Nesse contexto, torna-se indispensável fortalecer a Organização das Nações Unidas, para que ela possa exercer um papel realmente efetivo na promoção da paz mundial e na manutenção do equilíbrio entre as nações. Atualmente, muitas de suas resoluções possuem valor moral e diplomático, mas nem sempre são cumpridas de forma concreta. Isso enfraquece a instituição e reduz sua capacidade de agir com firmeza diante de conflitos, injustiças e violações de direitos.

Se o mundo deseja uma convivência mais segura, justa e organizada, a ONU precisa evoluir e funcionar como uma espécie de referência global, com normas mais claras, fortes e respeitadas por todos os países-membros. Direitos humanos, respeito à soberania, proteção ambiental, combate à fome, prevenção de guerras e enfrentamento da corrupção internacional devem ser compromissos inegociáveis.

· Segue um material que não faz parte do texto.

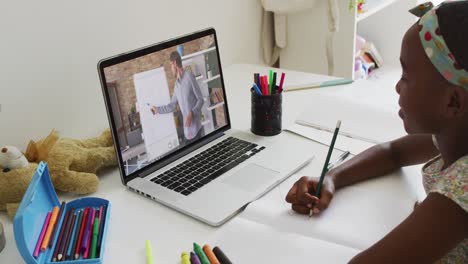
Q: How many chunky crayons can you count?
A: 5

Além disso, os países que desrespeitarem essas normas, promovendo agressões militares, práticas autoritárias ou graves violações contra sua própria população, devem sofrer consequências concretas. Entre elas, podem estar sanções econômicas coordenadas, restrições diplomáticas e até o afastamento da organização. Sem mecanismos reais de punição e fiscalização, qualquer sistema internacional tende a se tornar frágil e ineficaz.

Naturalmente, um modelo como esse dependeria da aprovação dos países-membros e exigiria transparência, equilíbrio e critérios justos, a fim de evitar perseguições políticas ou o uso seletivo do poder. Ainda assim, é cada vez mais evidente que o fortalecimento da ONU é essencial para que a organização possa contribuir de forma verdadeira para a paz mundial e para o equilíbrio entre as nações, transformando princípios em ações concretas e garantindo que a dignidade humana não dependa apenas da vontade isolada de cada governo.

Tenente Dirceu Cardoso Gonçalves – dirigente da ASPOMIL (Associação de Assist. Social dos Policiais Militares de São Paulo).